Item enumeration data:
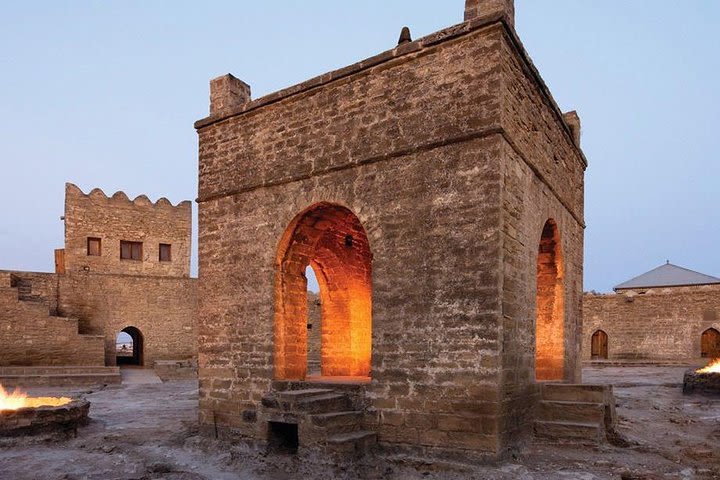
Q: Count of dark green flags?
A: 0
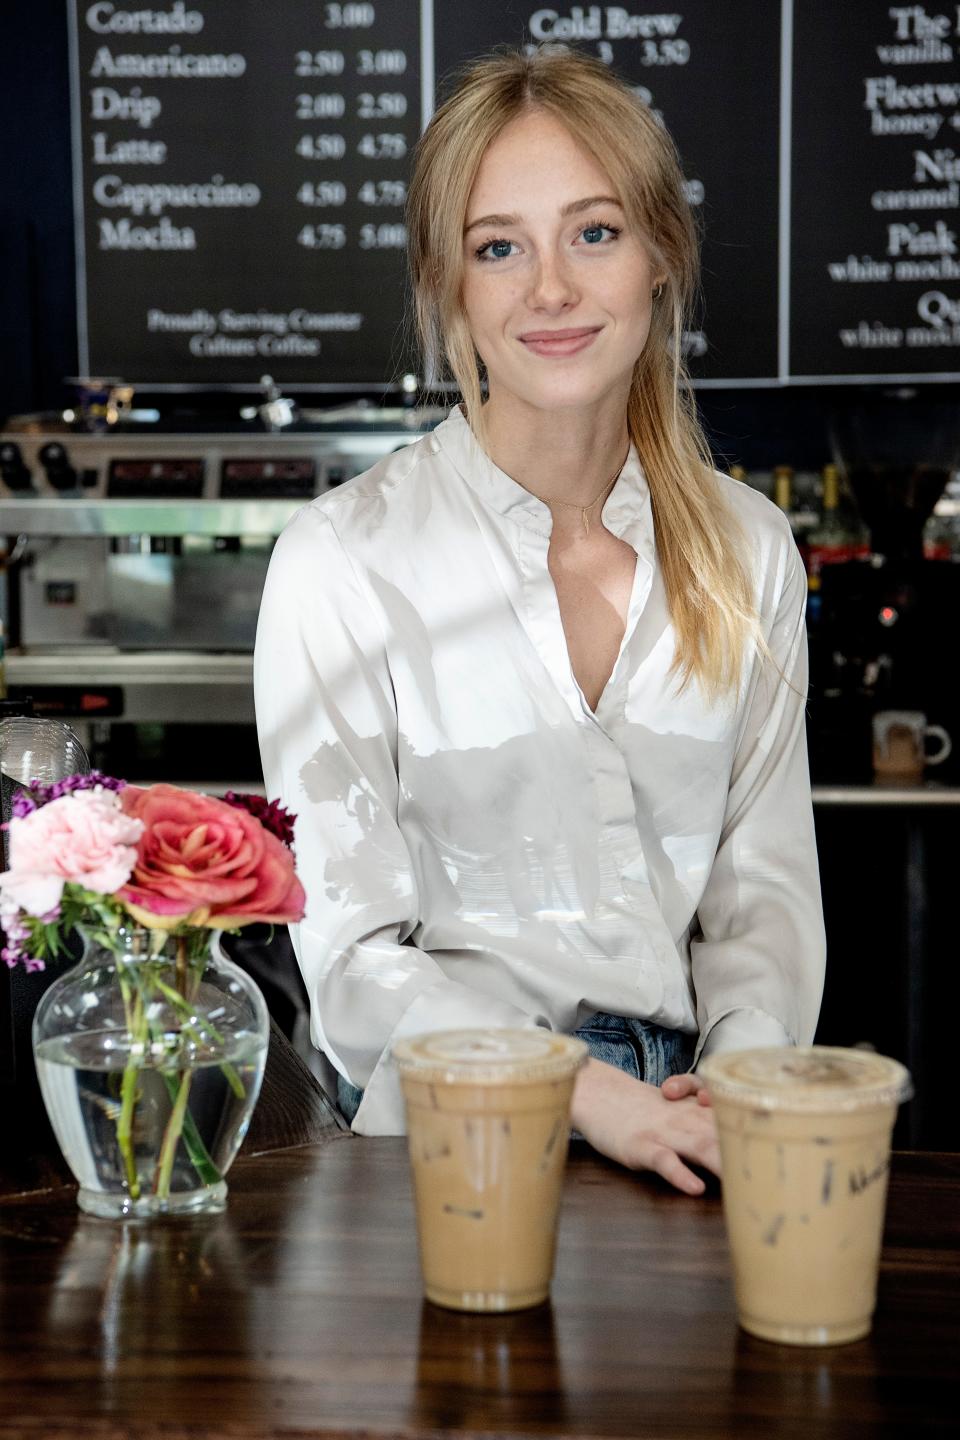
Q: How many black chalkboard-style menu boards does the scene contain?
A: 3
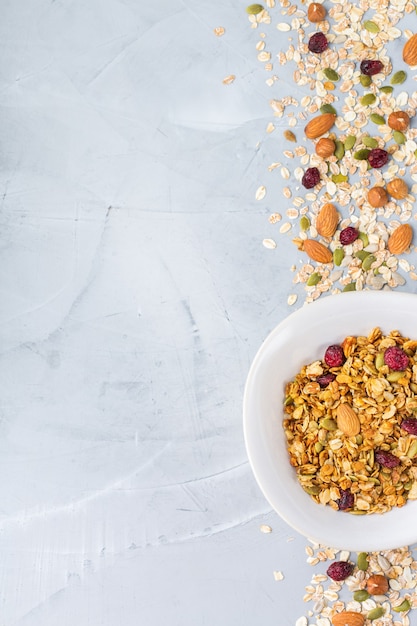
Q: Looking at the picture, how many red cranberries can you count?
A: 12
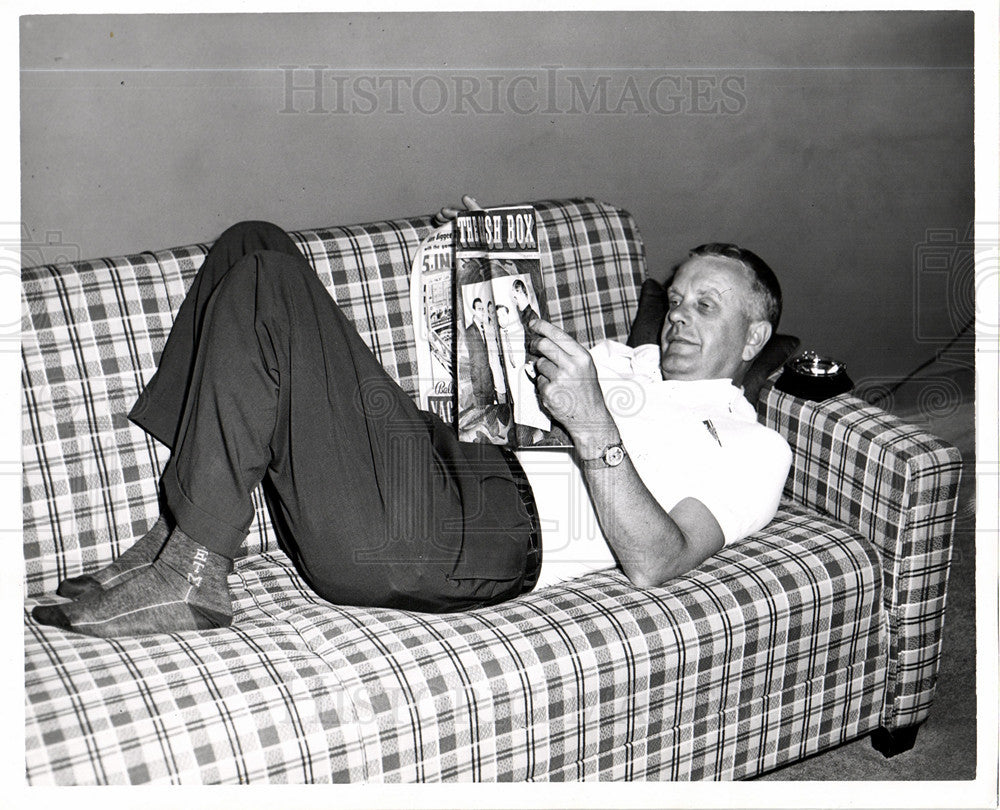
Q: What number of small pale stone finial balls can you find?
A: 0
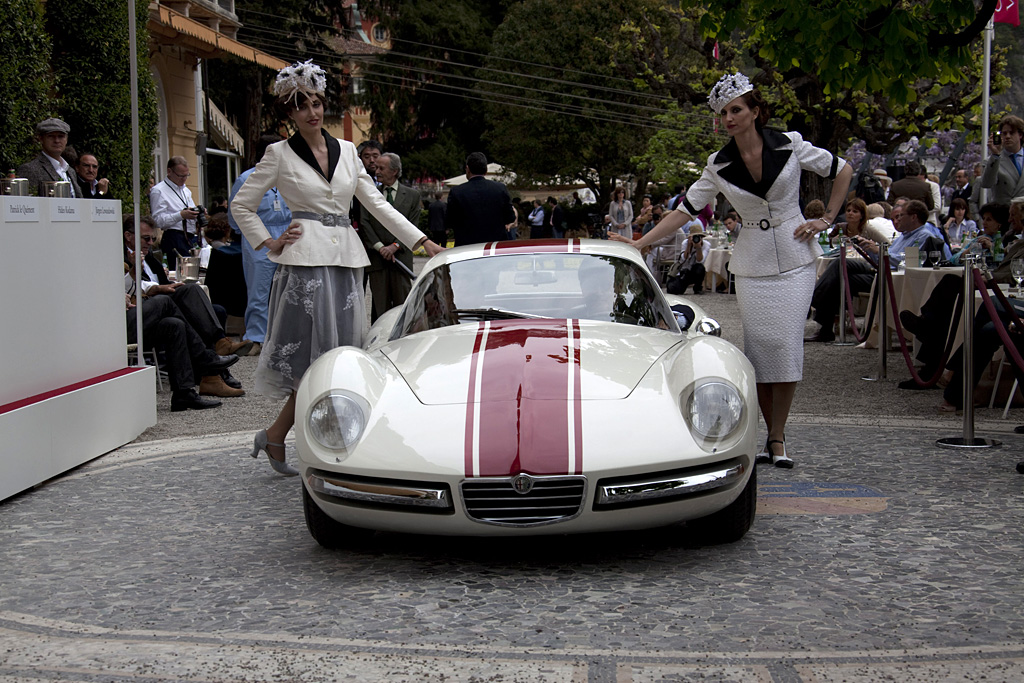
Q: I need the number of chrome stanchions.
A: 3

◆ **Your objective**
Each record above should be retyped exactly, with no pictures carried over.

◆ **Task output**
Q: Count of dark green flags?
A: 0
Q: How many black chalkboard-style menu boards does the scene contain?
A: 3
Q: Looking at the picture, how many red cranberries can you count?
A: 12
Q: What number of small pale stone finial balls can you find?
A: 0
Q: I need the number of chrome stanchions.
A: 3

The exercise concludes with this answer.